ブラジル大統領、ハイチ国連支援ミッションの強化求める

国連によると、一連のギャング暴力により、130万人もの市民が避難を余儀なくされている。
ブラジルのルラ大統領(Getty Images)

ブラジルのルラ(Luiz Inácio Lula da Silva)大統領は13日、資金不足で人員が不足している国際ハイチ支援ミッションがギャングの暴力に圧倒される中、ハイチに強力な平和維持部隊を派遣するよう求めた。

ハイチの治安は2021年7月のモイーズ(Jovenel Moise)大統領暗殺と同年8月に西部で発生したM7.2の大地震で崩壊し、破壊と暴力が蔓延している。

首都ポルトープランスでは3年ほど前から複数のギャングが地域の支配権をめぐって血みどろの抗争を繰り広げている。大統領のポストは今も空席のままだ。

ポルトープランスの90%がギャングの支配下に置かれ、市内の学校、企業、公共機関はほぼ全て閉鎖。2つの主要刑務所もギャングの攻撃で崩壊し、4000人以上の受刑者が脱獄した。

ポルトープランスと周辺地域の暴力は昨年10月頃から激化。
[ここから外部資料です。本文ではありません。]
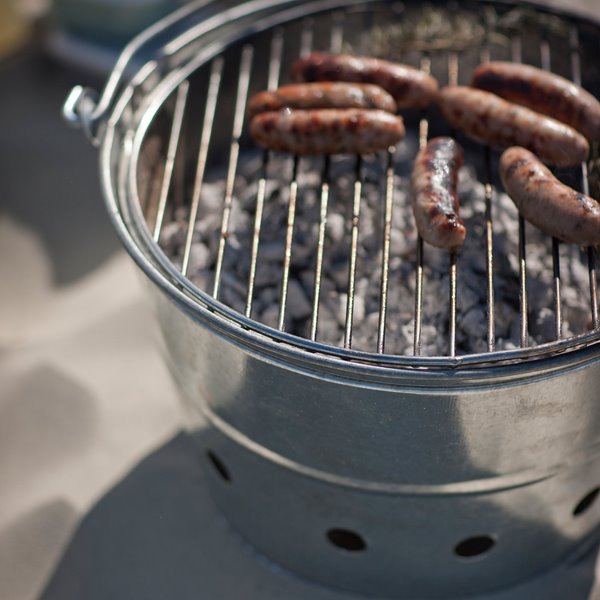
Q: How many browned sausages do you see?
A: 7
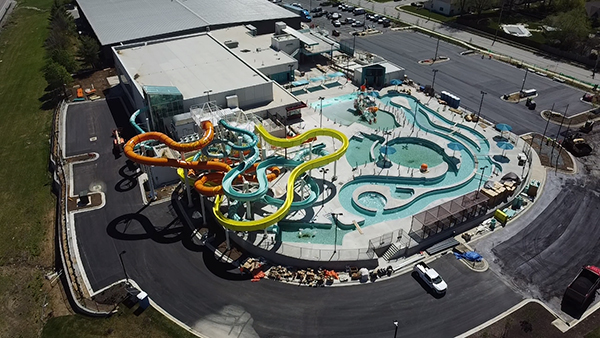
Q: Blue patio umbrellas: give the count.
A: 6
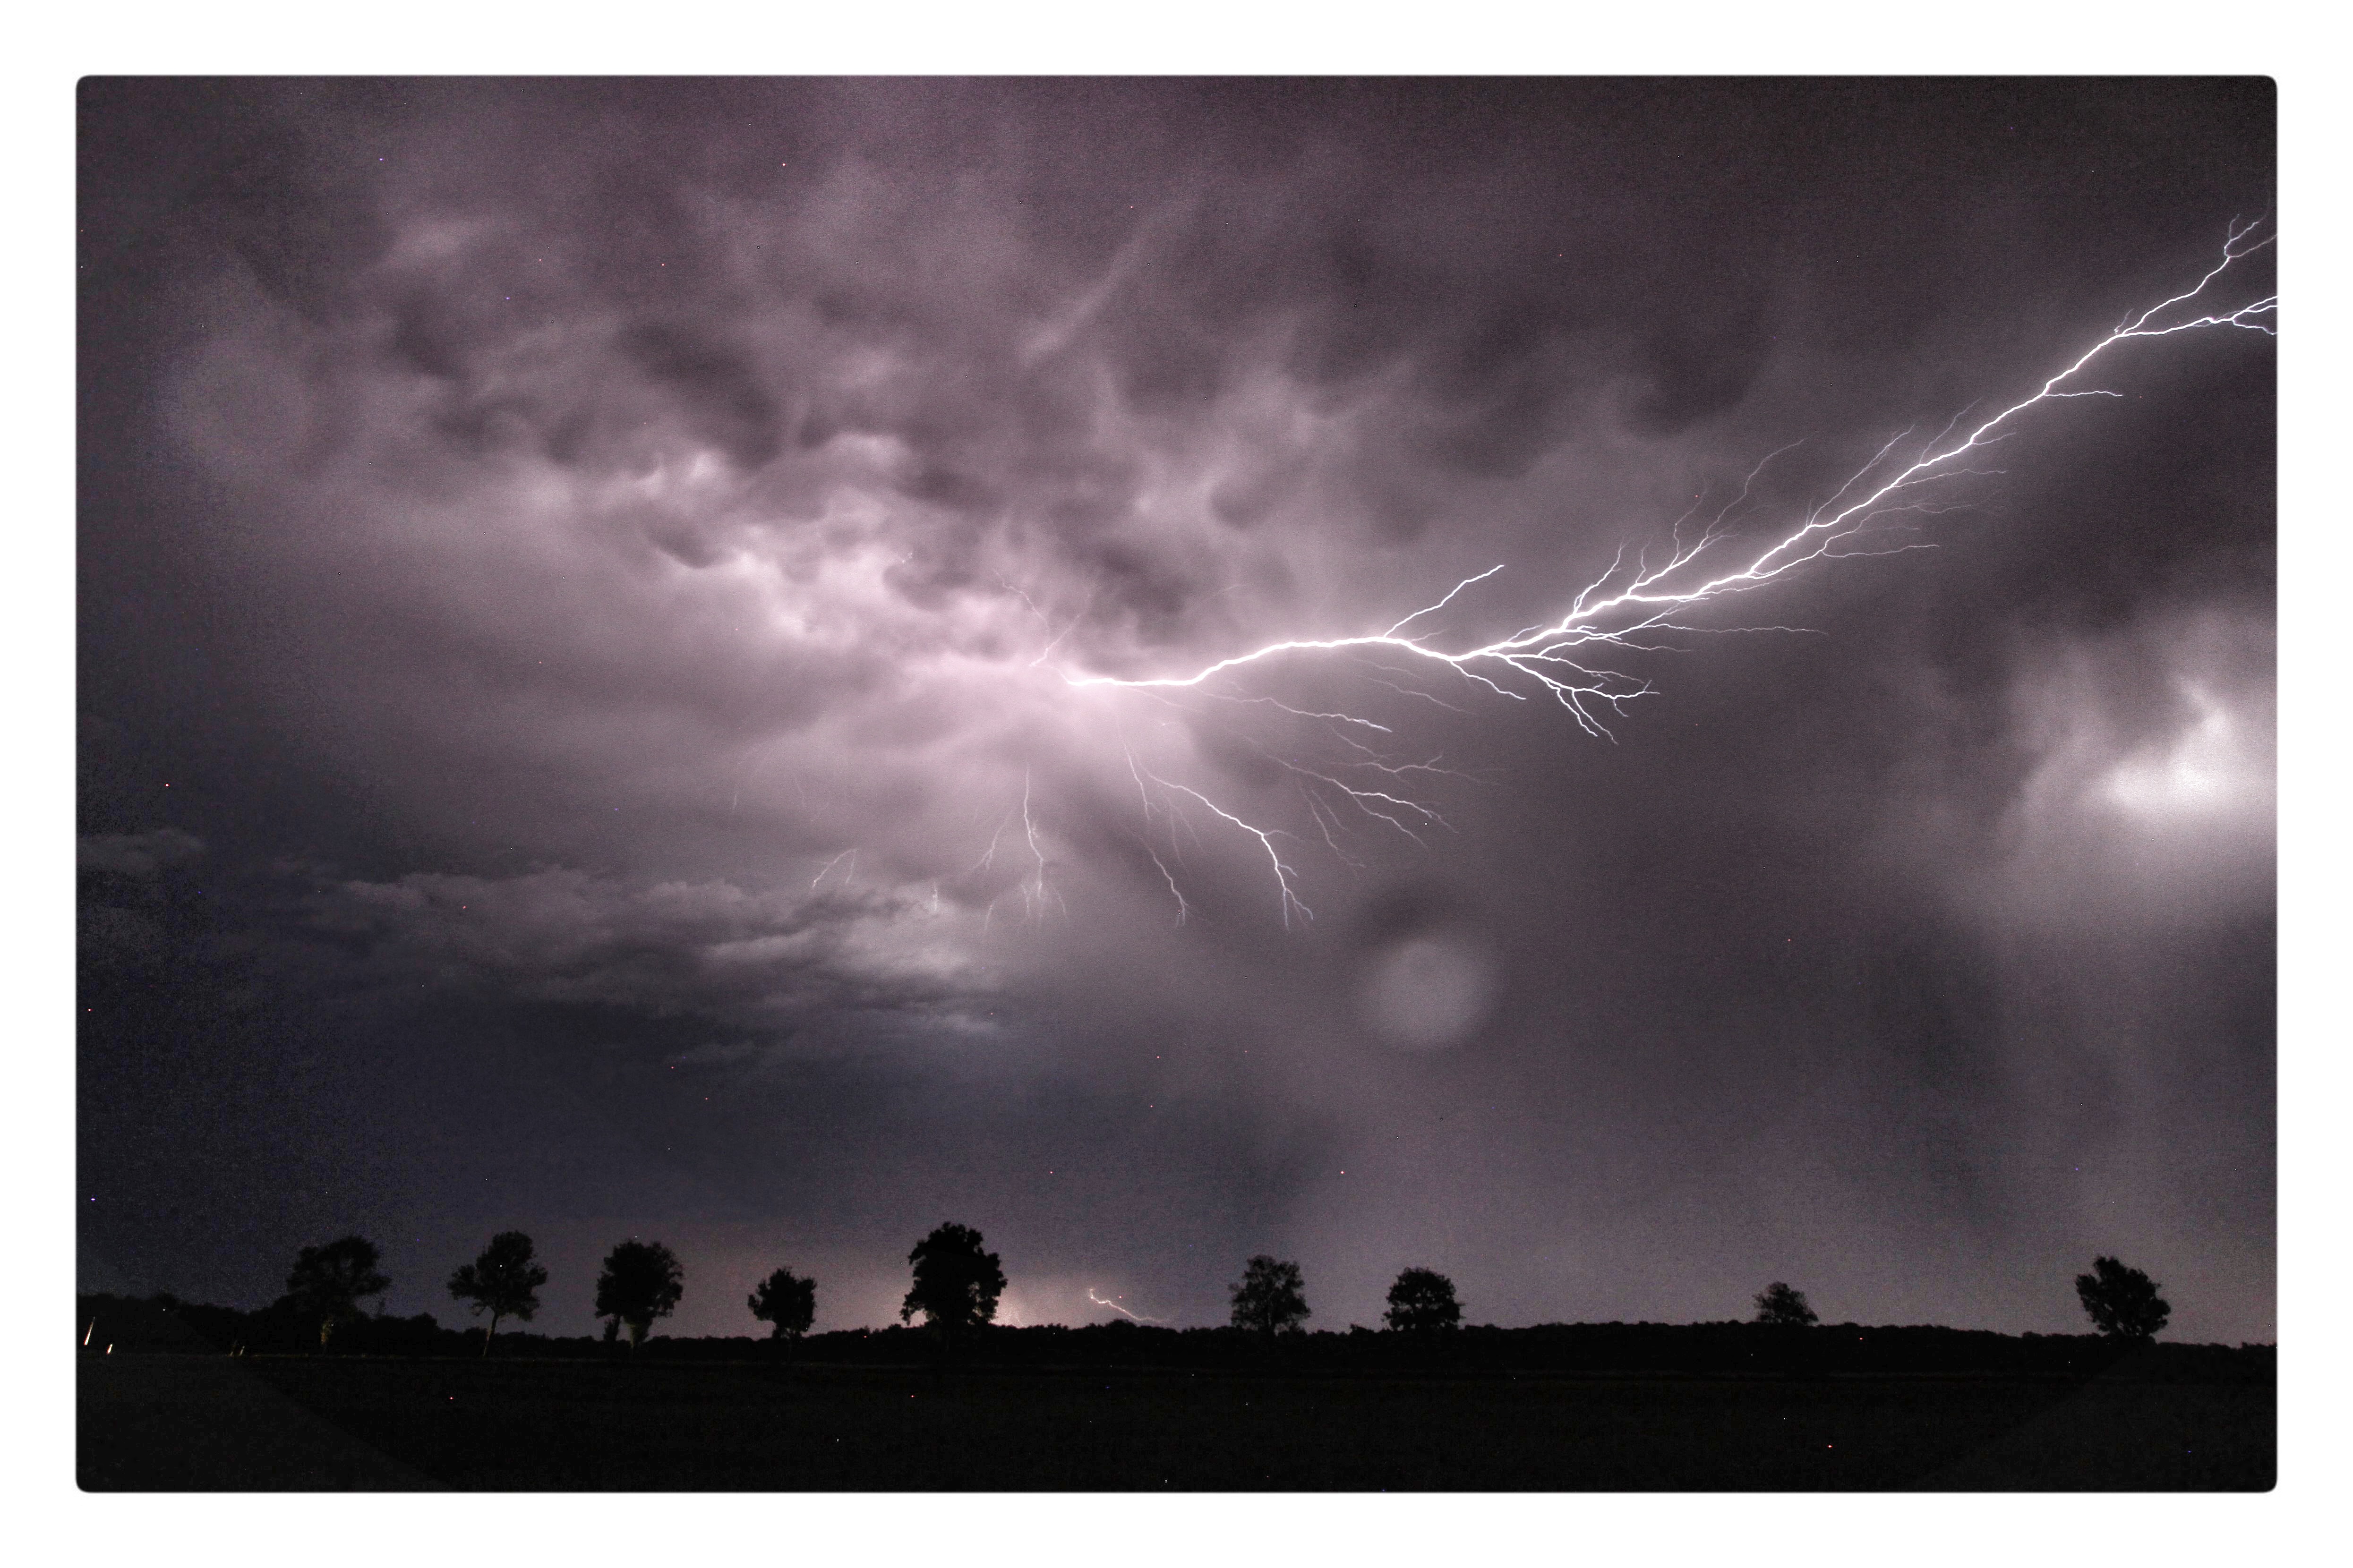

アルティボニット県ではグラン・グリフとみられる武装ギャングが複数の地区を襲撃し、市民少なくとも115人を虐殺した。逮捕者は出ていない。

最新のギャング間抗争は3月初めに勃発。ポルトープランスの大部分を支配するギャング連合「ヴィヴ・アンサム(Viv Ansam)」と対立する複数のギャングが民間人を巻き込みながら激しい縄張り争いを繰り広げている。

国連によると、一連のギャング暴力により、130万人もの市民が避難を余儀なくされている。一部の専門家はケニア主導の国連支援ミッションを「不十分」と指摘し、平和維持部隊が必要としている。

ルラ氏は首都ブラジリアでカリブ海諸国の首脳と会談。国連に対し、現在の体制でミッションの資金集めを継続するか、正式な平和維持部隊への転換を求めると述べた。

またルラ氏は「安全保障状況の安定化は政治プロセスにおける次のステップ、大統領選挙を実施するための不可欠な条件である」と強調した。

ブラジルは2004年から17年までハイチ平和維持ミッションを率いたが、コレラの流行や人権侵害疑惑が相次ぎ、多くのハイチ人がPKOに警戒感を抱く結果となった。

国連はハイチミッションの資金を管理しており、これは各国からの任意の寄付金で賄われている。多くの国が要員を約束している。

国連人権高等弁務官事務所(OHCHR)のターク(Volker Turk)高等弁務官は13日、一連のギャング暴力により、今年1月から5月末までの間に少なくとも2680人が死亡したと明らかにした。